▶ [Task to complete]: Lines holding the word "many" must be located in the listing below and copied.

= Beginning of Section =

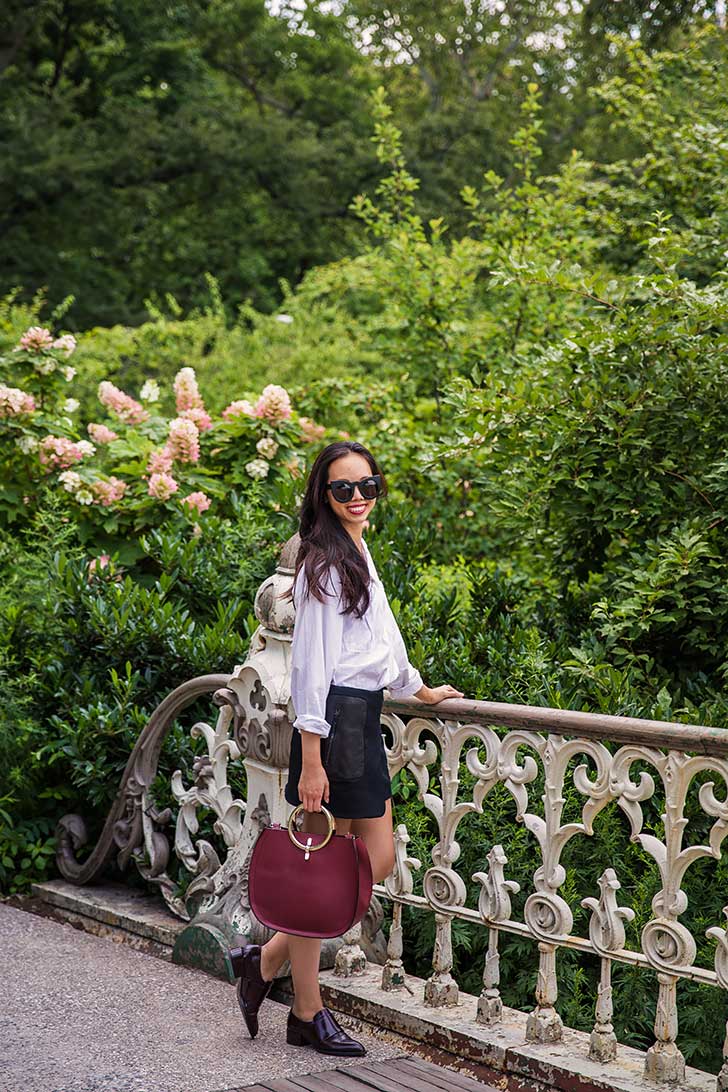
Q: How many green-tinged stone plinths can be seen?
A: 1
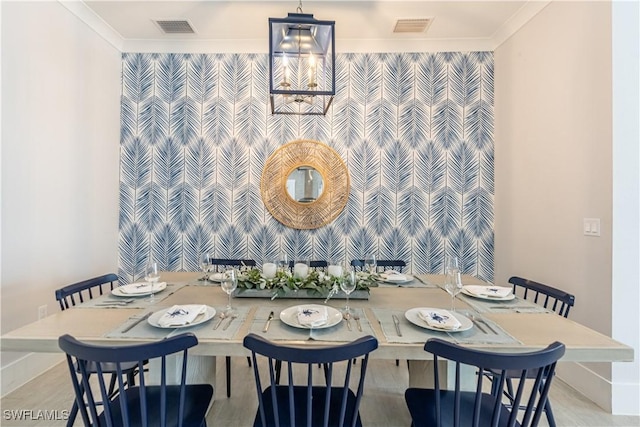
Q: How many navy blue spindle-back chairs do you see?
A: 8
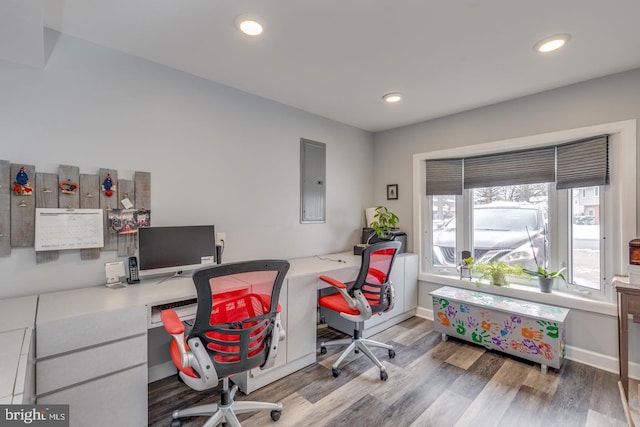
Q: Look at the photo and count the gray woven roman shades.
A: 3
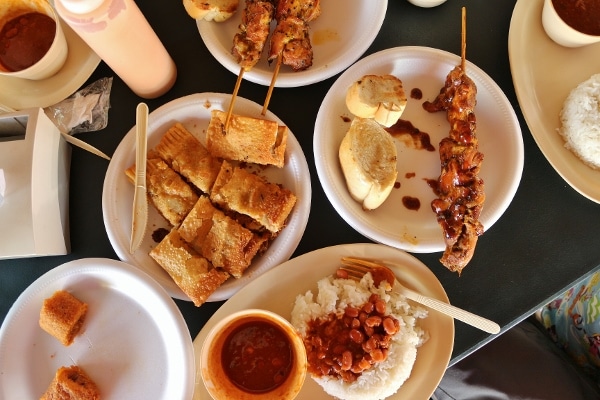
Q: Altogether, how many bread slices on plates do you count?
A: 3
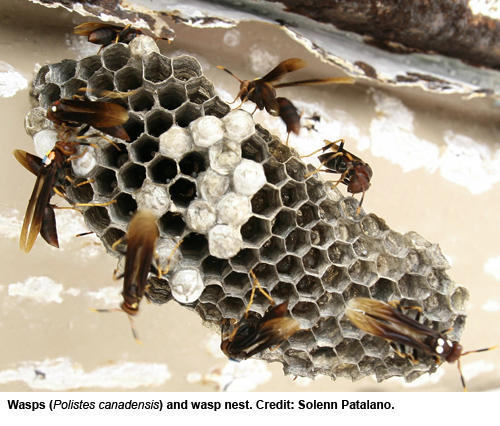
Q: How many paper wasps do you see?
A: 8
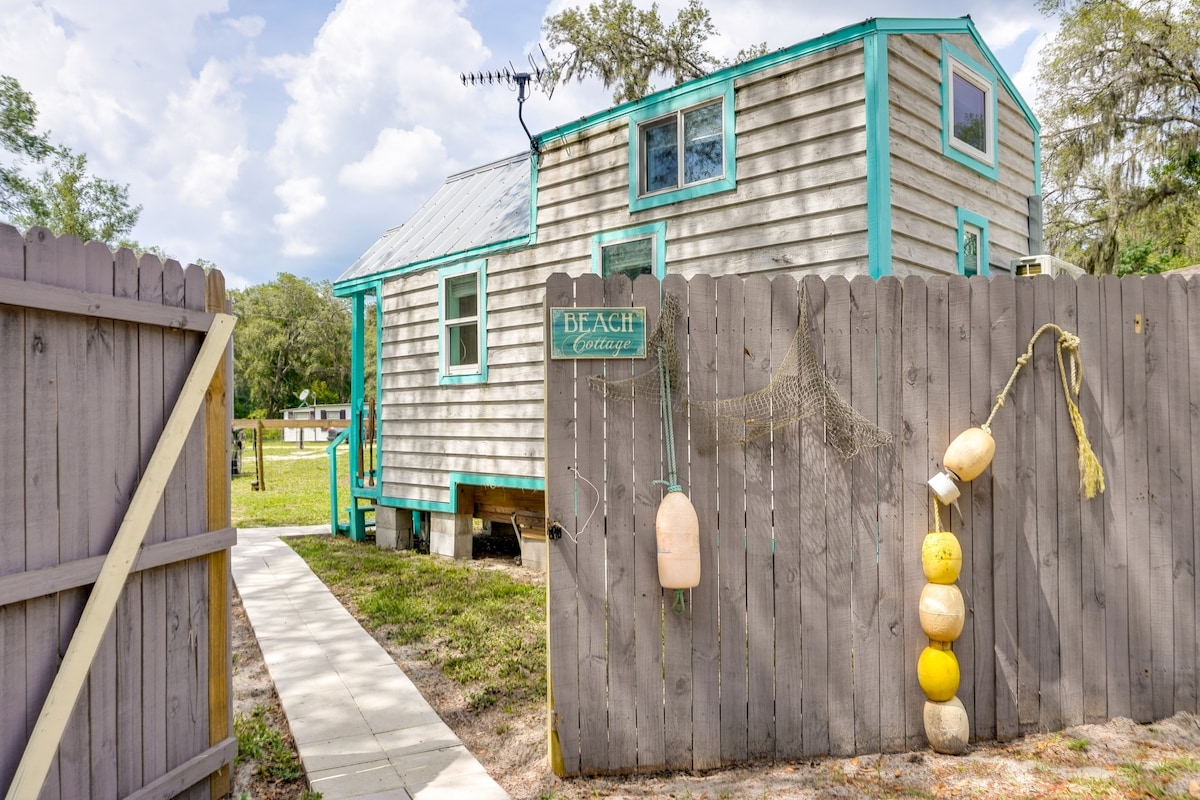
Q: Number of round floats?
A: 5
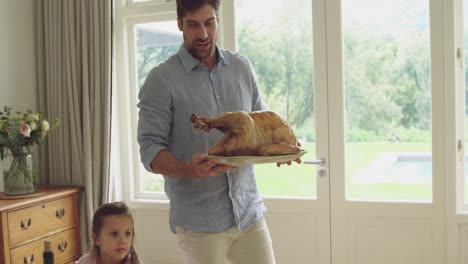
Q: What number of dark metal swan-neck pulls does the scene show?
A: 4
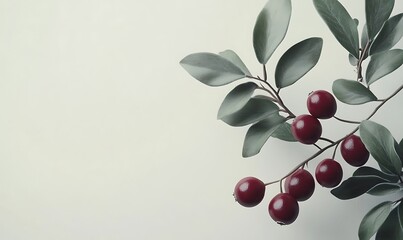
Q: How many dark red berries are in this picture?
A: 7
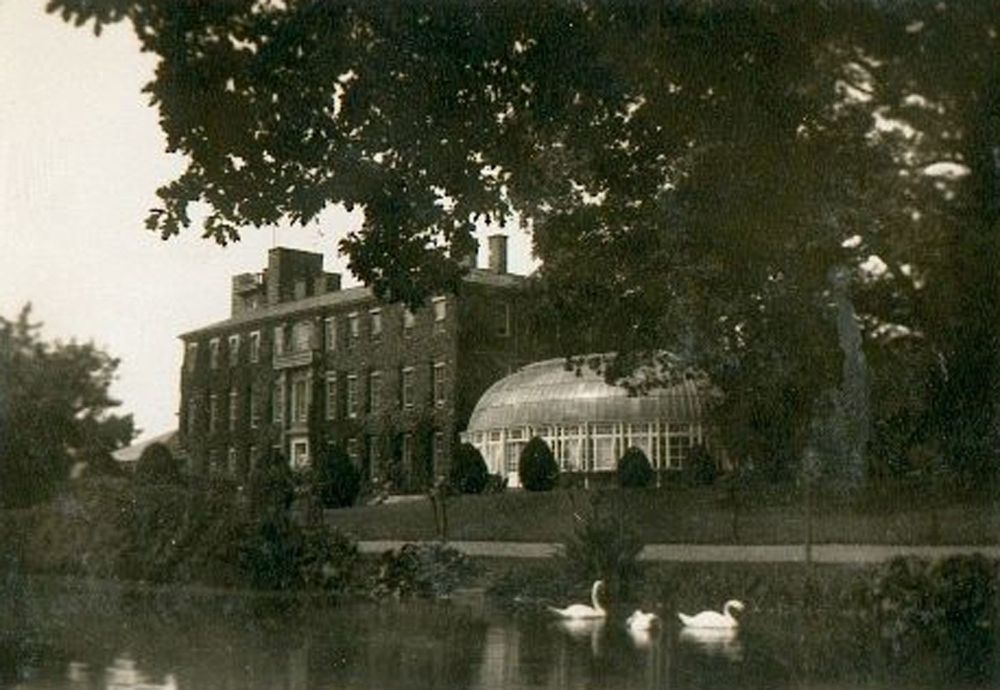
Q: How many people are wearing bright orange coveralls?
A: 0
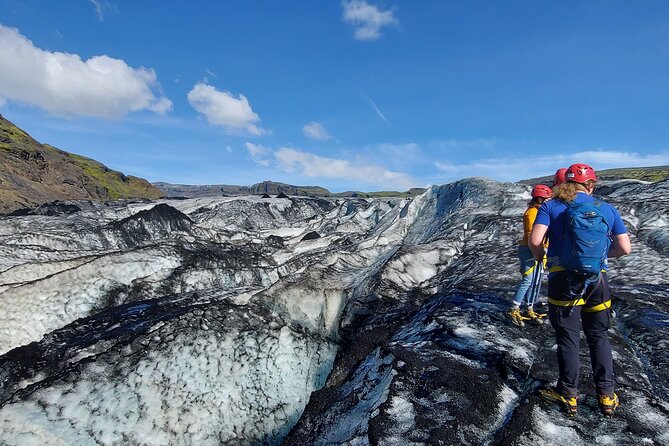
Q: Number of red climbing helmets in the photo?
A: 3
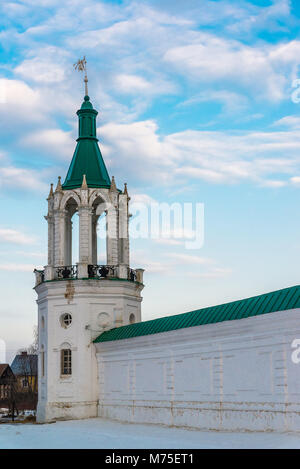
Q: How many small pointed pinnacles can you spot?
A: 5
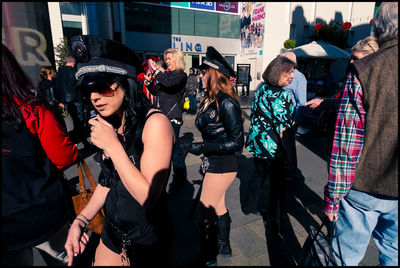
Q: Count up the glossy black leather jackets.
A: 1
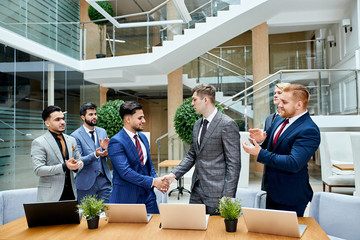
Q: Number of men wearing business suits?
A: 6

= End of Section =

▶ [Answer to the exercise]:
Q: How many green-tinged stone plinths can be seen?
Q: How many navy blue spindle-back chairs do you see?
Q: Altogether, how many bread slices on plates do you count?
Q: How many paper wasps do you see?
Q: How many dark red berries are in this picture?
Q: How many people are wearing bright orange coveralls?
Q: How many small pointed pinnacles can you spot?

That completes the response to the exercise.